Phillip: I want my audiences to feel that the entertainment they just participated in was worth the price of admission. If it happens with me along with the other shows, booths, food, and atmosphere, then the faire will feel like such a deal they will want to come back multiple times a year. That’s how you build an audience. Since I am a clown, laughter is a desired response. But mostly I want them to be connected to me. If the audience and I are connected in the “story” of what I am doing and they are following, then they will be willing to follow me wherever we find ourselves. I call that being inside the performance. I want everyone inside. Hopefully, no one is outside with separate judgment and commentary inside their heads. That connection inside the performance brings laughter, a deep sense of belonging, happiness, and gratitude. I want them to leave the show with all of those things living in them as a physical sensation. Therefore I feel desire when I see row after row of people laughing, an active desire to go even deeper, as deep and as far as we can go in the short time we have. When people come up and tell me how much they laughed, that they were in pain from laughing so hard, that is what it’s all about. As for what I wish people would understand about what I do is that we are doing it together. If it’s just me, we didn’t get it done.
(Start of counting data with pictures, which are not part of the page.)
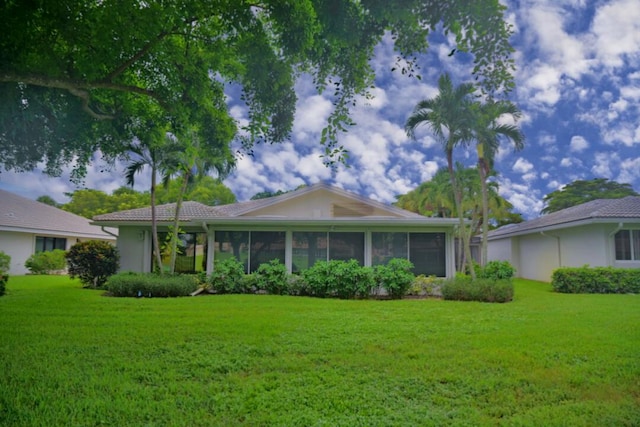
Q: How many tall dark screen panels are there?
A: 6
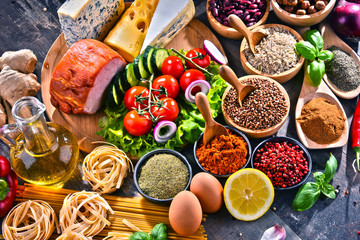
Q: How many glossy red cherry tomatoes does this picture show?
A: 7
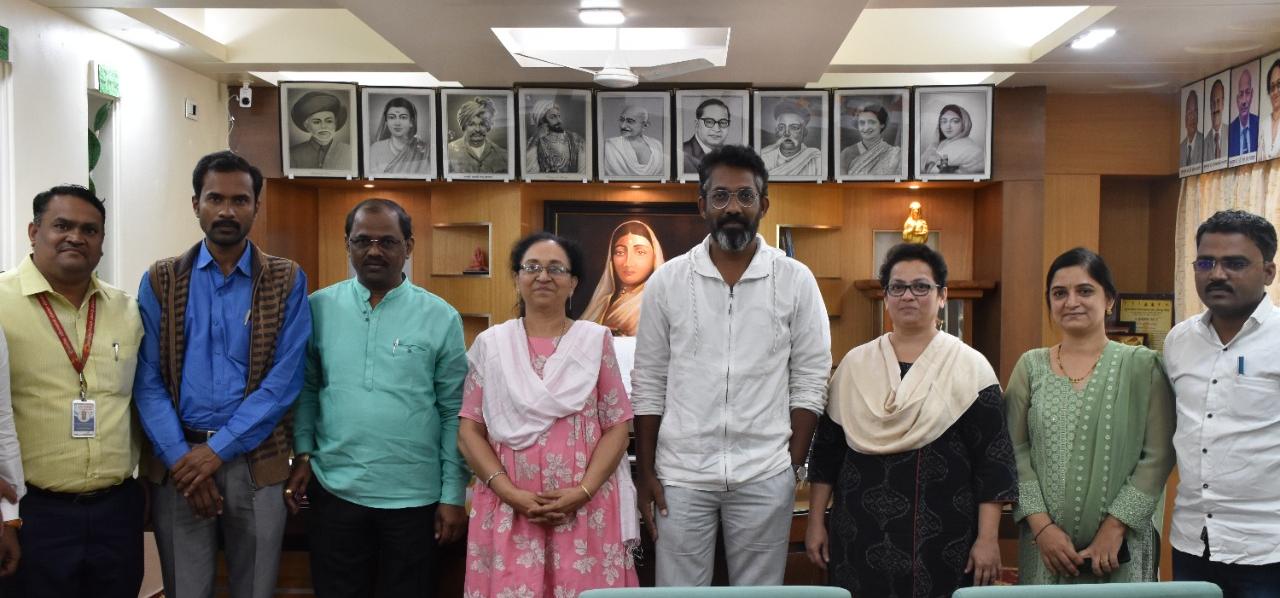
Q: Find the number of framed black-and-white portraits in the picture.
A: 9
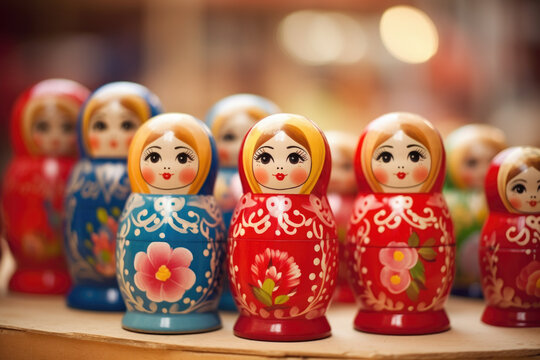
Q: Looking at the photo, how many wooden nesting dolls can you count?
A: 9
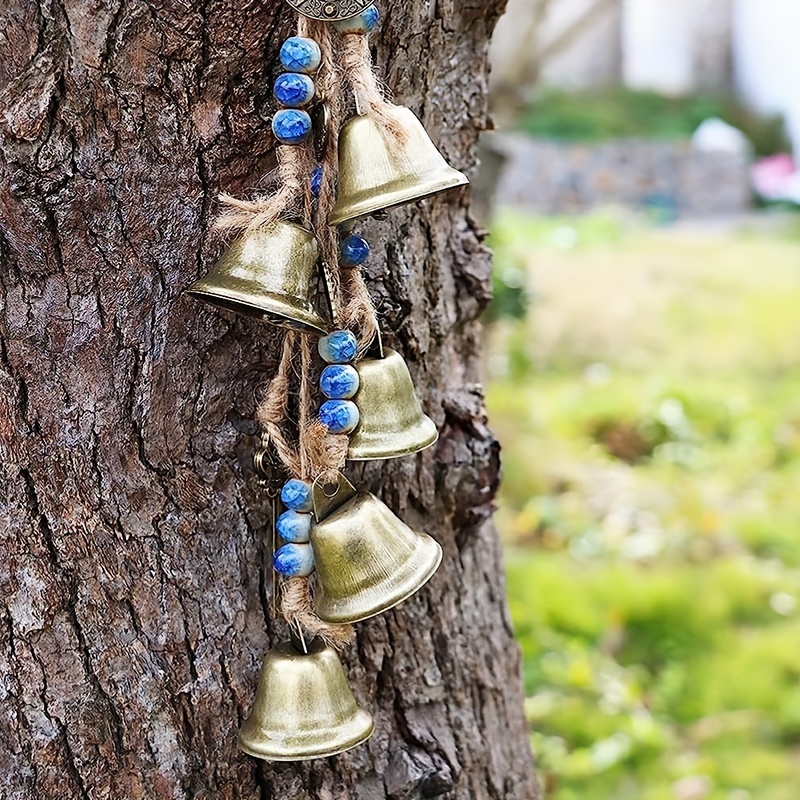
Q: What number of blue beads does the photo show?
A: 12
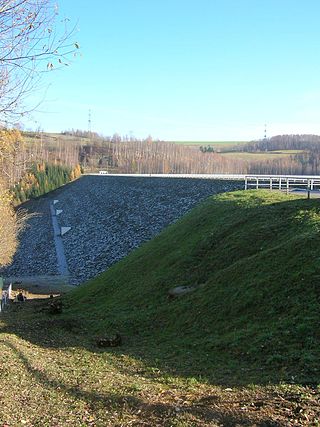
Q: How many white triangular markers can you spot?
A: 3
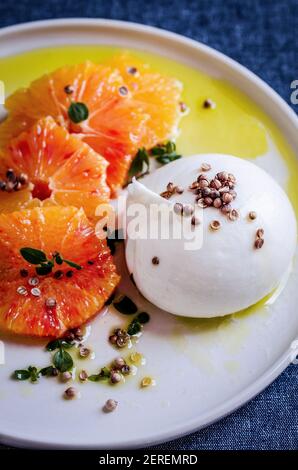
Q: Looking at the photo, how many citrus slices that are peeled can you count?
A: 4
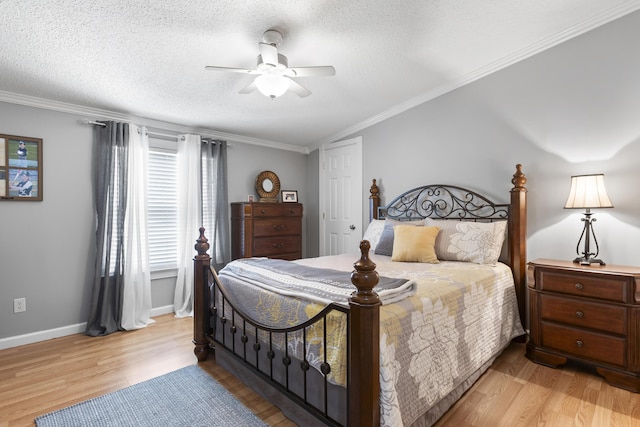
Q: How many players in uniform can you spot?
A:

And that’s when I fight harder for it. 

Phillip: The most rewarding aspect of this life is developing relationships with my audience. I want them to know I care about them. I believe they feel and experience that even if it is only a feeling they have. My extreme level of commitment to each moment in every show is my effort to make every moment count as much as possible. One of the things that I love about this job is I get to interact with the audience directly during and after the show. It happens after every show. In the professional “legit” theatre that rarely happens. You take off your costume, makeup, get dressed, and come out to an empty lobby. Maybe you have a friend at the show. During the performance of a play, and certainly during a shoot for an episodic TV drama or sitcom, it’s between the actors and the crew. In a play, the audience is like a separate entity that you interact with indirectly. In my show it’s direct interaction. Most theatre actors have little experience with it and are often frightened by it but I love it. As for the last question, the advice I would give to someone who wants to live this life is don’t choose to do something, singing, juggling, sword fighting, acrobatics, because you think the audience will like it, choose something that you inherently love to do because you will be doing it a whole lot if you are successful in this profession. 

How It’s Going…

Phillip: I have been doing this for a very long time. I started at age 26. I’m 59. I don’t see adding too many things but my body is aging. So we will see. I started doing a verbal show called MooNiE Tales. It is my favorite show now. When that one is really on, it is exhilarating and the audience eats it up. That will likely be the future. 

The most difficult part of the job is the travel and being away from my family. My family doesn’t go on the road with me. They lead a very normal life. I fly or drive back and forth to be home each week and have been doing that for almost 3 decades. During the pandemic, I was home with my wife and my three kids for 11 months straight. That was by far the record amount of time we were together. It was wonderful.

I keep coming back to Ohio because the audiences are finally beginning to find me. It takes time, five years at least, and I’m very grateful that it seems to be happening. I also have great respect for the way I have been welcomed and how this show is managed and owned. They want it to thrive and grow, and from what I’ve seen they have a great bead on how to do it. I want to be a part of that.